Ashes of Time Redux: Wong Kar Wai Rare (Genre) Film

Cannes Film Fest 2008–My first encounter with the work of the Hong Kong director Wong Kar-Wai was as a Variety critic at the 1994 Toronto Film Fest, where I saw two of his pictures, “Ashes of Time” and “Chunking Express,” courtesy of the late programmer David Overby. This movie is a follow-up to Wong Kar-Wai’s “Days of Being Wild,” which was also shown at Toronto Fest.

In the oeuvre of Wong, whose most popular work in the U.S. is still the 2000 “In the Mood for Love,” “Ashes of Times Redux” is rare picture, a genre film that’s set in the distant past, centering on the world of Wuxia (warriors practicing martial arts).

The full-scale restoration does justice to the 1994 film, elevating it through visual and aural intensification to the artistic levels used to be seen in films by a perfectionist craftsman like Wong Kar Wai.

A loose adaptation of Louis Cha’s famous martial-arts novel “The Eagle-Shooting Heroes,” the tale is set in five parts, or five seasons that are part of the Chinese almanac. The story takes place in and around a desert hotel run by Ouyang (Leslie Cheung), once the best-known thief in the martial arts world. Having lost his woman to his brother, Ouyang, frustrated and cynical, and with plenty of time, observes the friends and strangers around him.

Each of the character is past 30, and each has experienced the loss of love or other tragedy, turning the movie into an evocative meditation about loss and memory, recurrying themes in all of Wong’s films.

Tony Leung Kar-fai is near mental breakdown, as his bouts with amnesia caused the missing of an all-important appointment with the woman he loves. Brigitte Lin Ching-hsia was the woman who waited and is now moving into a world of her own creation. Tony Leung Chiu-Wai was the “Sunset Warrior,” before his vision began to decline, and while he can still see, he has lost his reason for wandering. Jackie Cheung, still young and wild, is a swordsman who’s determined to make it in the martial arts world, but unfortunately his wife (Karina Lau) insists on traveling with him.

Describing the synopsis and its main characters doesn’t capture the filmic experience, since the movie is as much about visual style and mood and ound as about sheer contents. Suffice is to say that Wong has personalized the costume epic, and in the process reinvented the genre for his own needs, placing greater emphasis on interiority rather than exteriority, unrequited longing and emotional frustrations rather than heroic actions and violent battles with masses of extras, reliance on close-ups of faces rather than long takes of landscape.

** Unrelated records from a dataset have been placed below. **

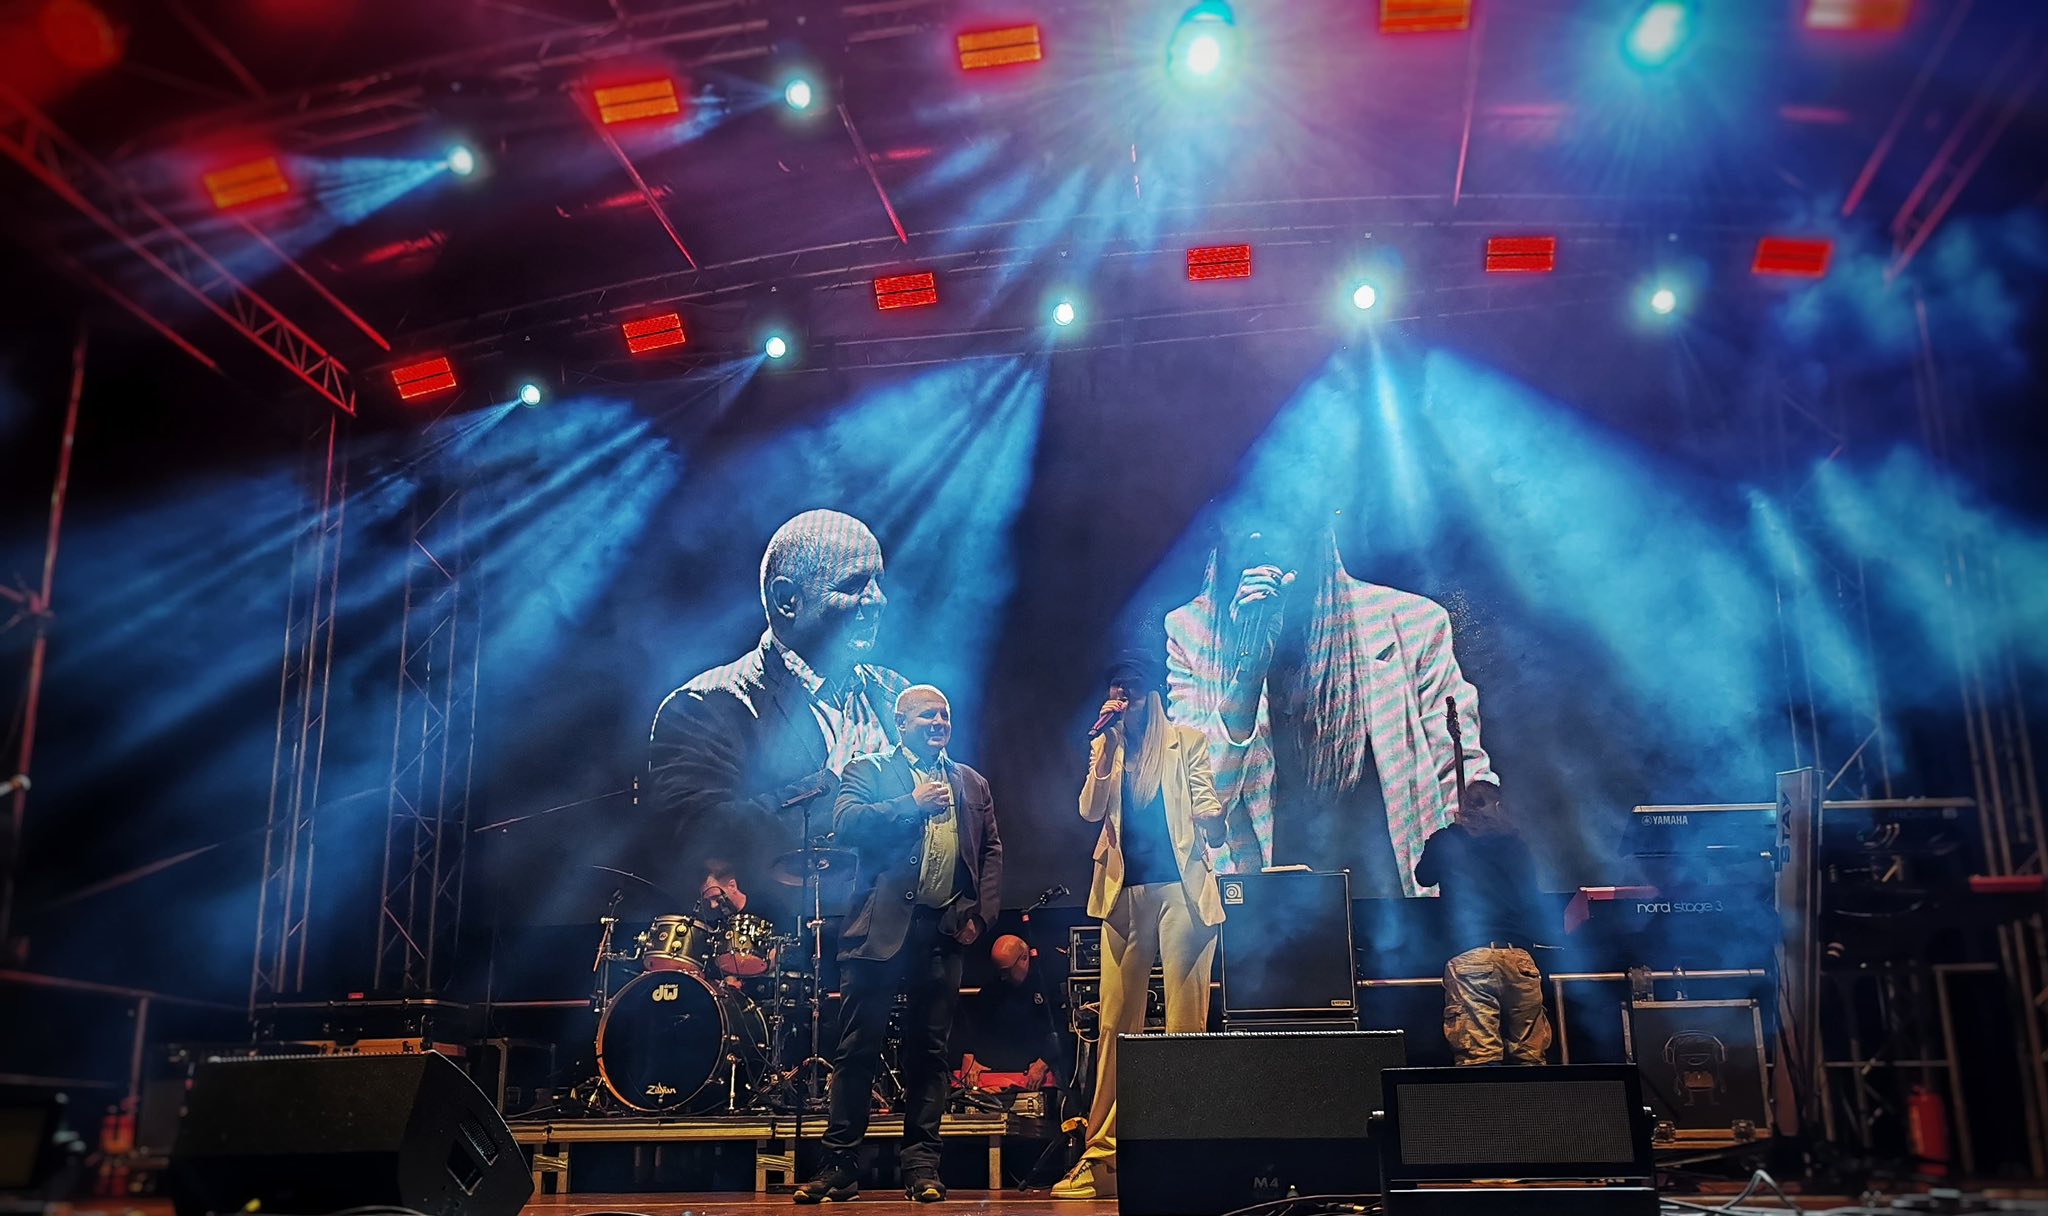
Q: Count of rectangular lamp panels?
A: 11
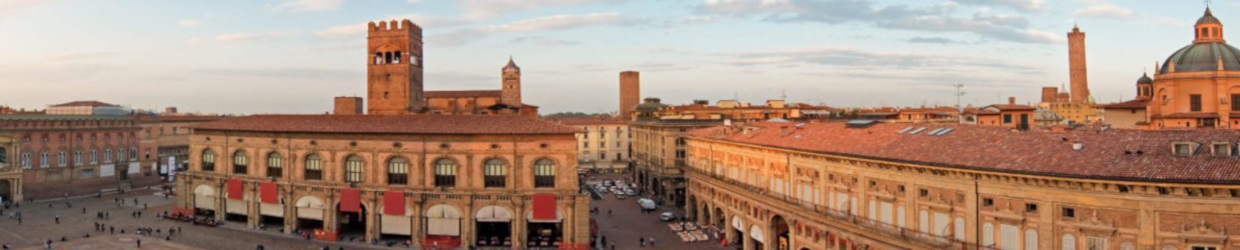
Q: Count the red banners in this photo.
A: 5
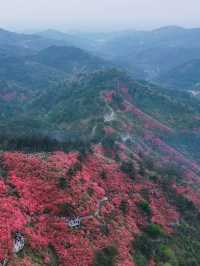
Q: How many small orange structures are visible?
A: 0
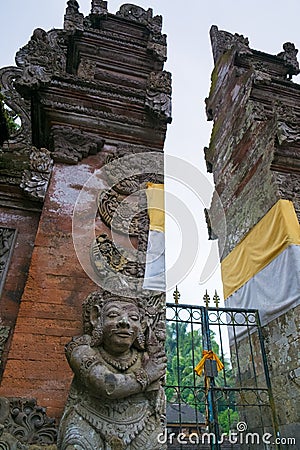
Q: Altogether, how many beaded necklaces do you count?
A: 1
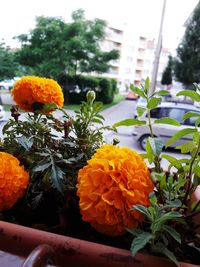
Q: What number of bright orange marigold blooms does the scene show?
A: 3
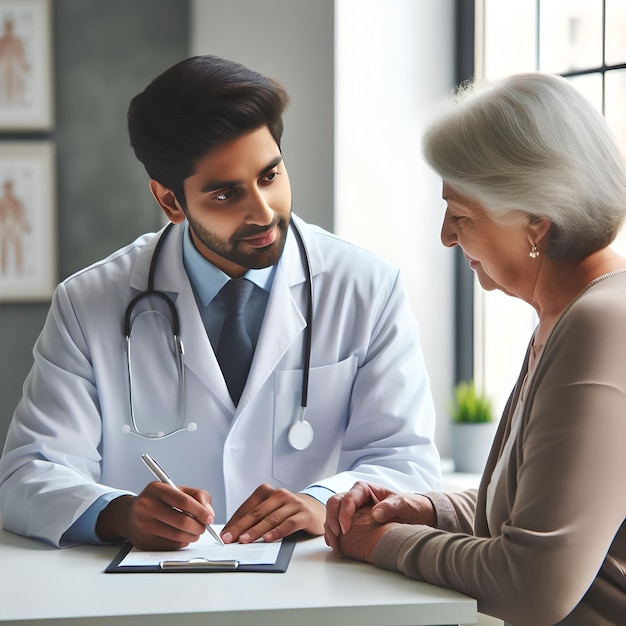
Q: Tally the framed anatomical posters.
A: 2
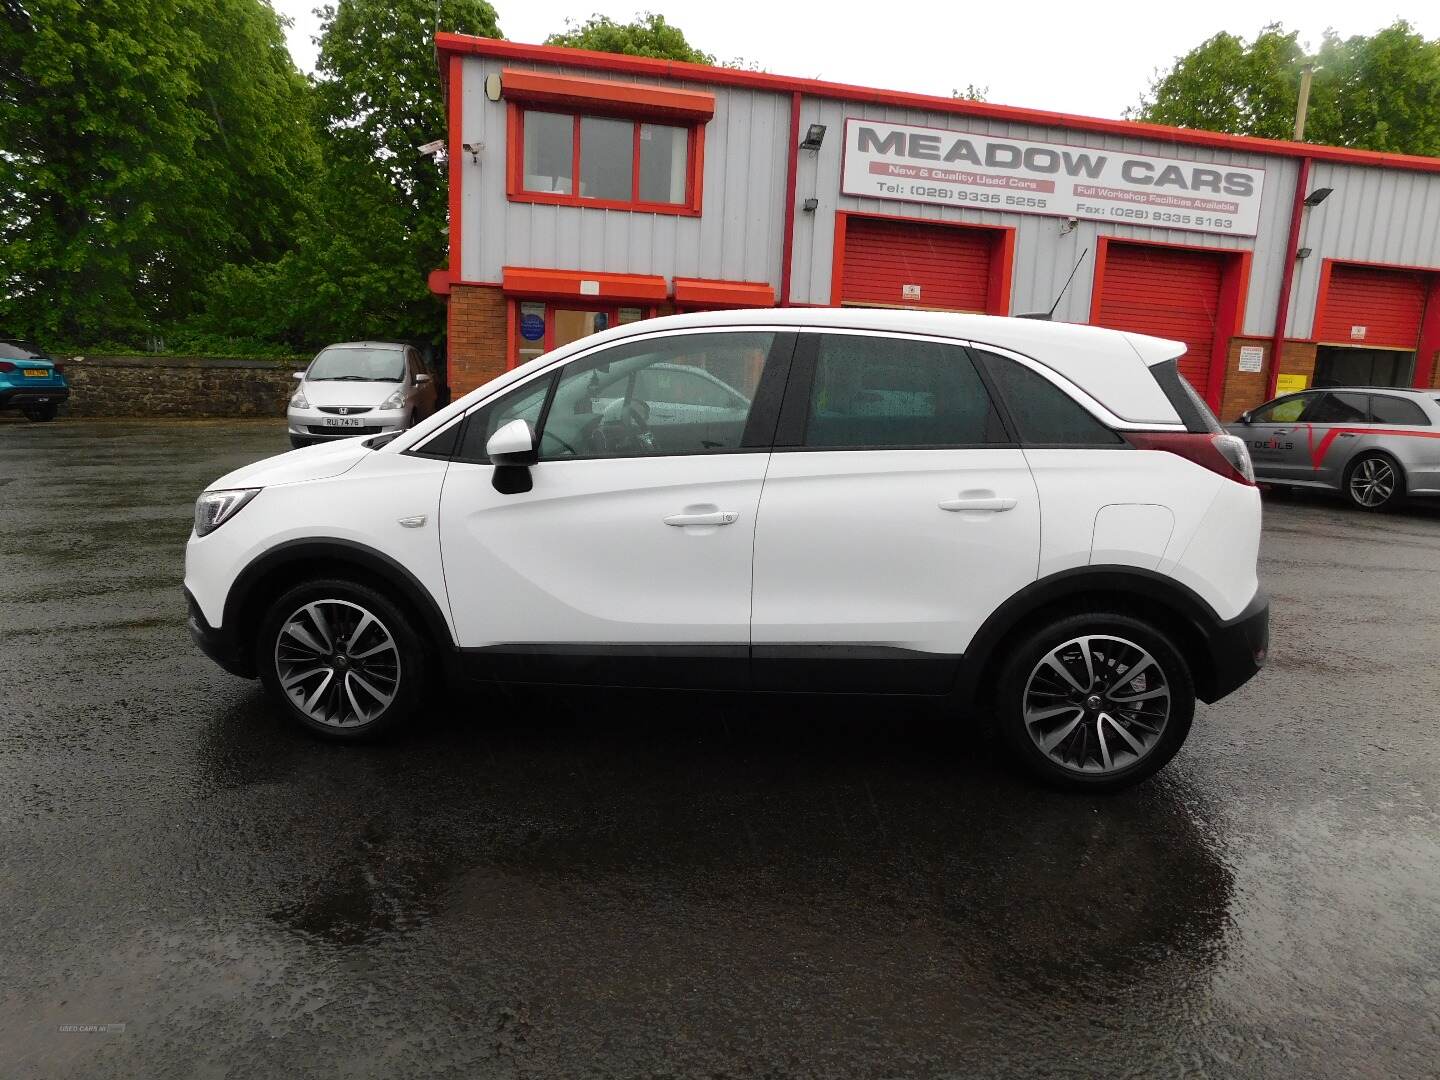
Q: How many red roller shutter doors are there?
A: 3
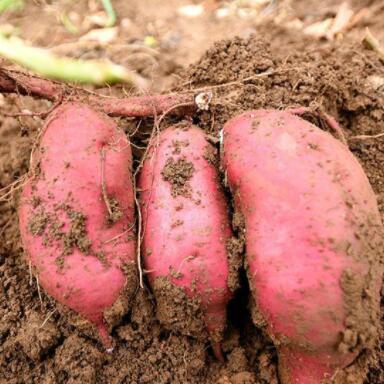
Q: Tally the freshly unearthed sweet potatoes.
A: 3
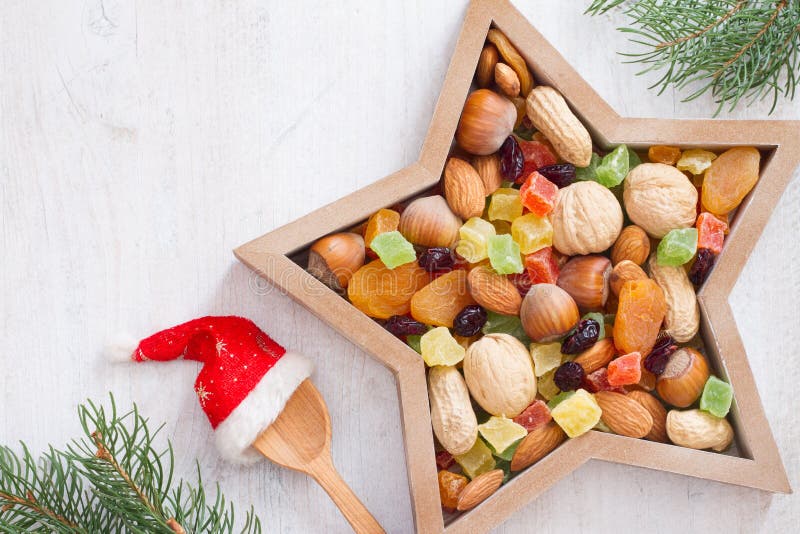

While this film is set in the past, the concerns and vision remain contemporary, of the present time. He also departs from the traditional martial arts genre in treating his characters not so much as heroes but as ordinary people, placed at the stage before they became heroes, and he doesn’t dwell so much on the genre’s perennial issues of personal honor and indomitable spirit. This film is imbued with a sense of fatalism, based on the notion that the characters’ fates are known from the beginning; they are almost preordained.

Bearing its auteur’s signature and idiosyncratic vision, “Ashes of Time Redux,” like all of Wong Kar Wai’s films, deals with the problems of sustaining human connections, the inevitable burden of the past on the present, the impossibility of love.

And as always, there’s sheer pleasure in observing his s commendable skills, merging his sad, melancholy tale with precise compositions, exuberant lighting that contribute to the illumination of his characters.